Dropping Out of School
I could have graduated High School last year. I could have done the GED during or after 9th grade. Sometimes I wish I had, but I know why it is rational that I didn't.Your high school experience is what you yourself make of it. Are you there to socialize? Take easy classes and goof off all the time. Are you there to just "get through it"? Do only required courses and graduate early, or do the the GED. And if you do it after/during Junior year, you've been wasting your time so far and will likely waste more after. Yes it is only one more year so suck it up and get through it. If you fear bad grades, get your college stuff done early before they see anything after first term.
Or are you there to learn? Take honors and AP classes, screw required courses, you can make those up last-minute in senior year. For all of my self-motivation and drive to learning new things, had I dropped out in 9th grade I'd be nowhere near where I am now. And it's not what I learned in school that's done that (this year has been particularly dull even with 4 AP classes), but the continual exercise of my brain. I'm forced to think, or I fail. Now my brain's used to it, and I easily go through complicated material on my own that has nothing to do with what I'm doing in school, which to me has become much more of a time-waster. I want more than they can feed me, and I don't want to spend a year reviewing the past x years of grammar while cramming vocab (AP French, AP Latin) or relearning what I learned in 6th grade (most of AP Statistics).
I hate the public school system. It's broken, and needs to be replaced, not "fixed". Fundamental changes instead of tinkering with a few variables here and there. (What I'd replace it with is the subject of another discussion.) It treats the acquiring of knowledge as a day job, and thus our students are becoming bored with it and worse at it, and the "good enough" bar lowers as society strives for mediocrity. But it's still something that should be gone through.

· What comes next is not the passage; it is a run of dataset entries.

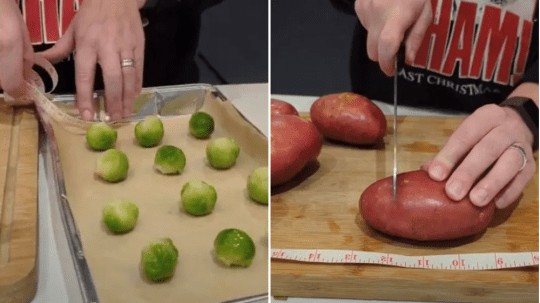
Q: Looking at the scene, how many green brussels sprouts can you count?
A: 11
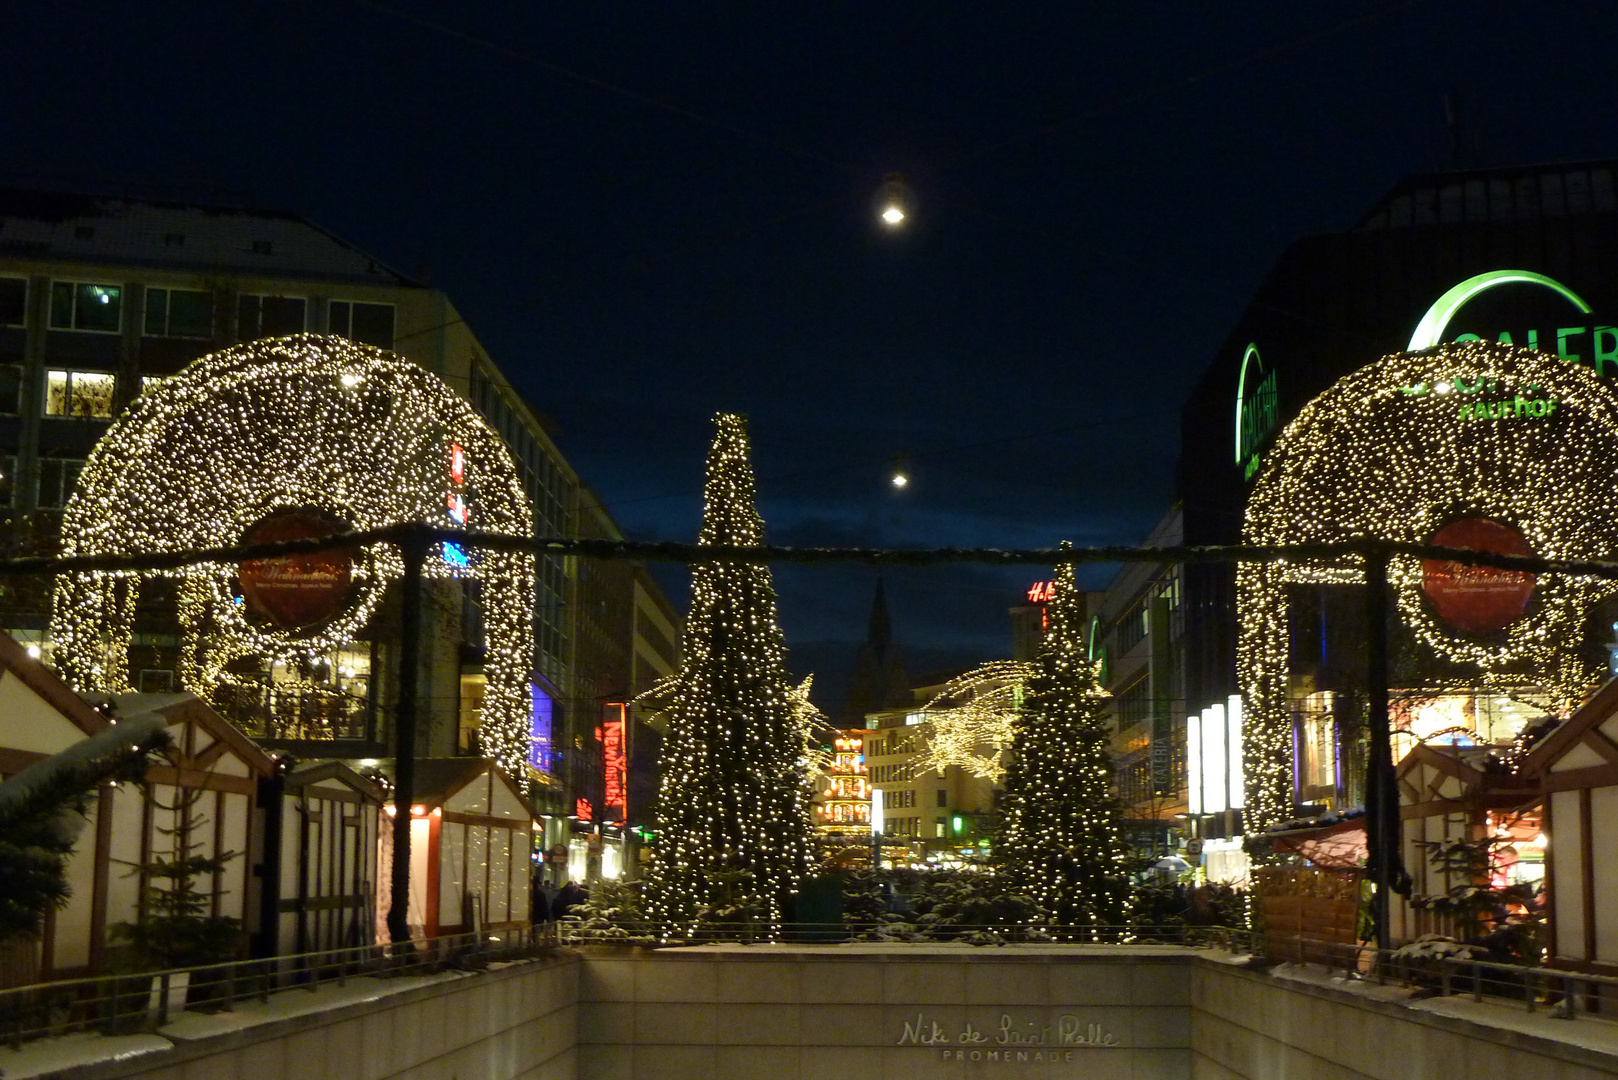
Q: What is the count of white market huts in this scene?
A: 6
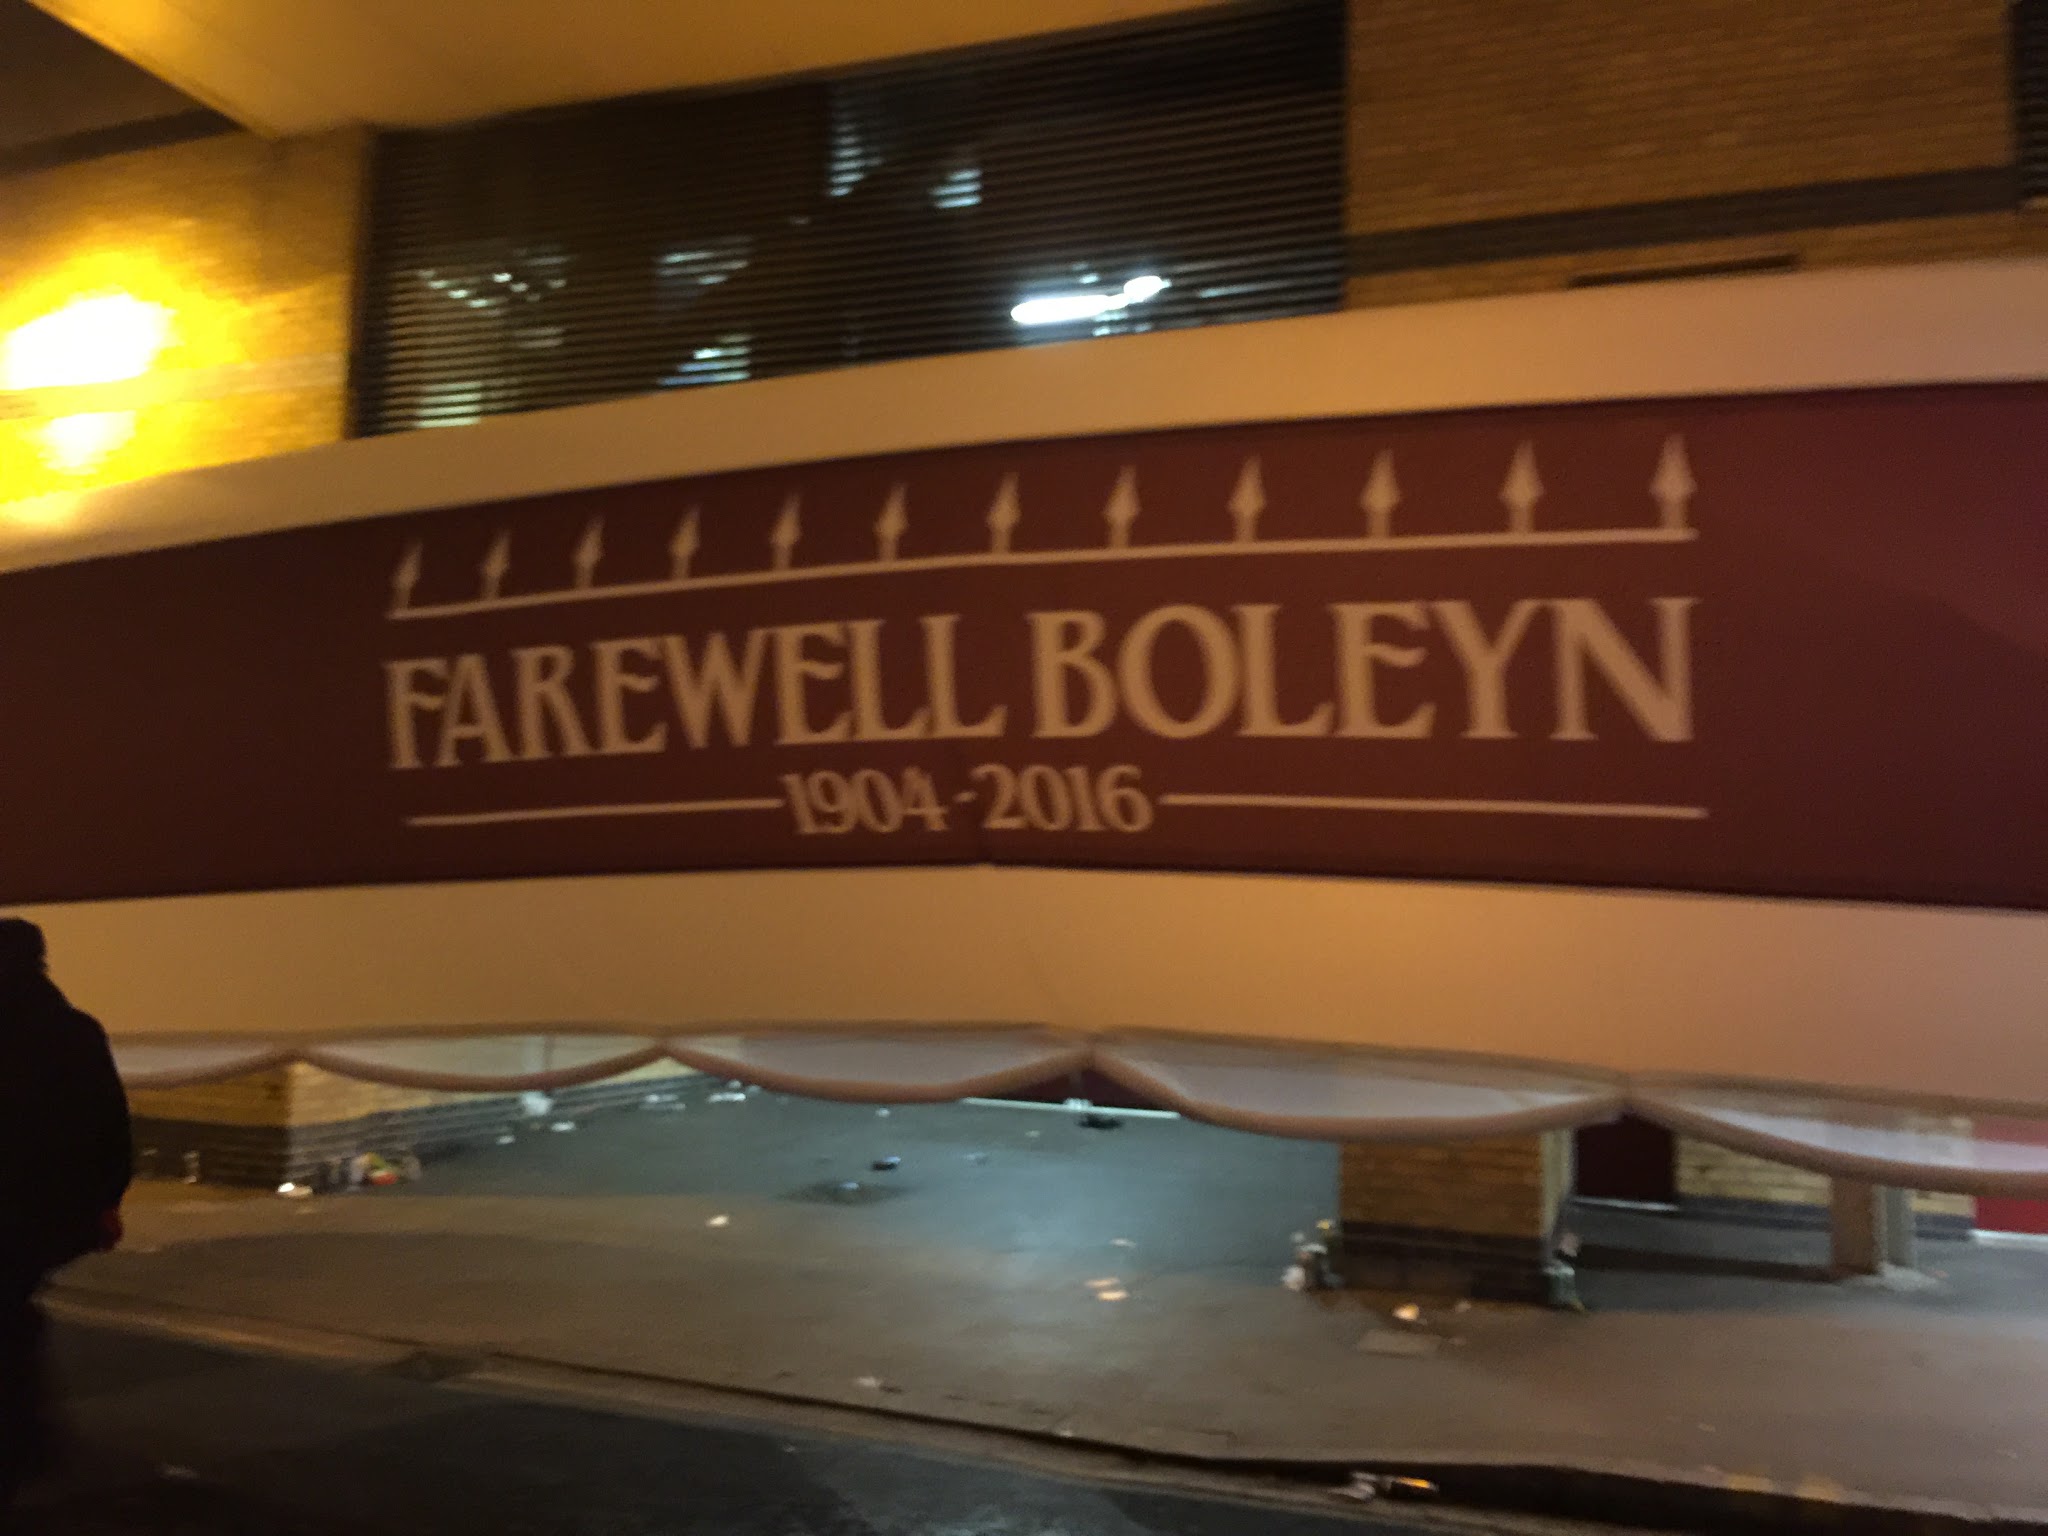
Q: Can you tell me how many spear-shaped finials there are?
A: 12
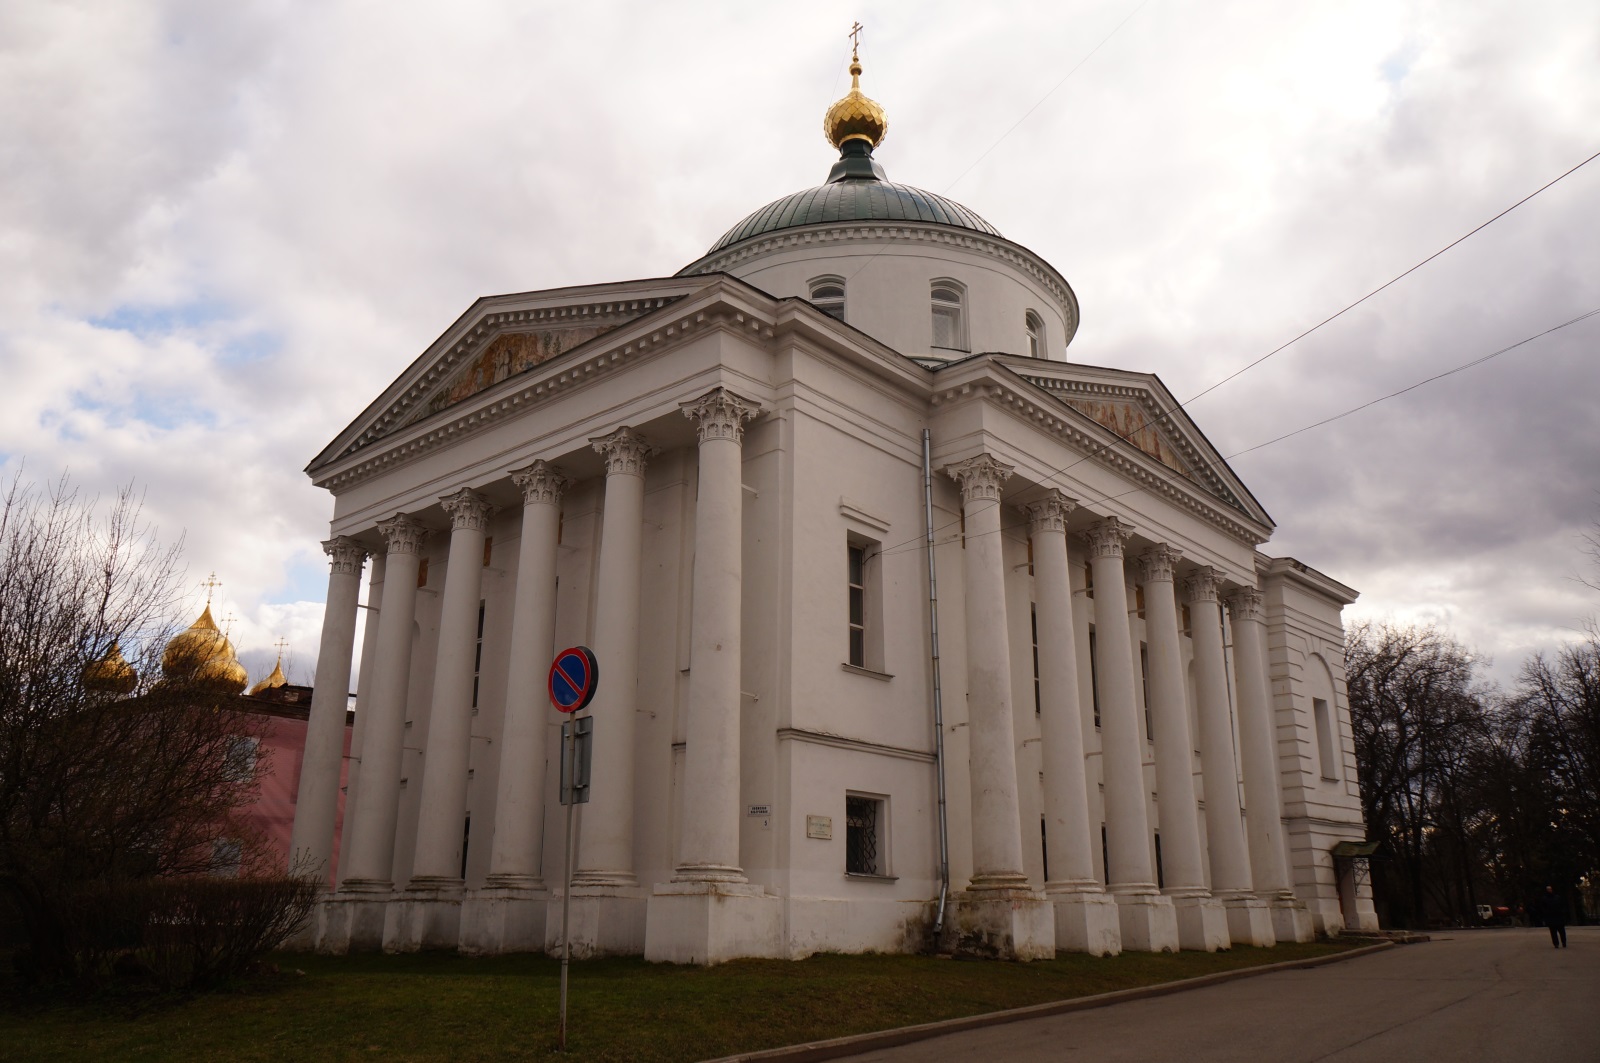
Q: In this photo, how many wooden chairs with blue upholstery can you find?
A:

GEDs aren't equivalent to diplomas where it counts--in the minds of employers and colleges. To employers it signals giving up because of boredom or difficulty or inability to invest long periods of time in anything, and they're not going to hire someone who might up and leave. Colleges say they don't care so much but they do; though what they're really looking for is high school graduates who have taken hard classes. Any jock can get a diploma or GED.
Finally, if you drop out of high school, that becomes a much more tempting option in anything you do later in life, jobs and colleges included. A Bachelor's Degree today is what a high school diploma used to be years ago; it's expected by most respectable (and decent-waged) jobs. High school is a relatively sweet three or four year deal if you treat your experience in it properly too. But remember most Bachelor's Degrees take another four years, all the time you're now an adult and expected to live within your means, which probably aren't much. I'm about to assume around $30k in debt just for the first year. I'll be even more screwed with paying that off if I drop out. We'll see if I can put together some money-making projects during school, but I'm not going to drop out to put all my time in them. It's a bad strategy.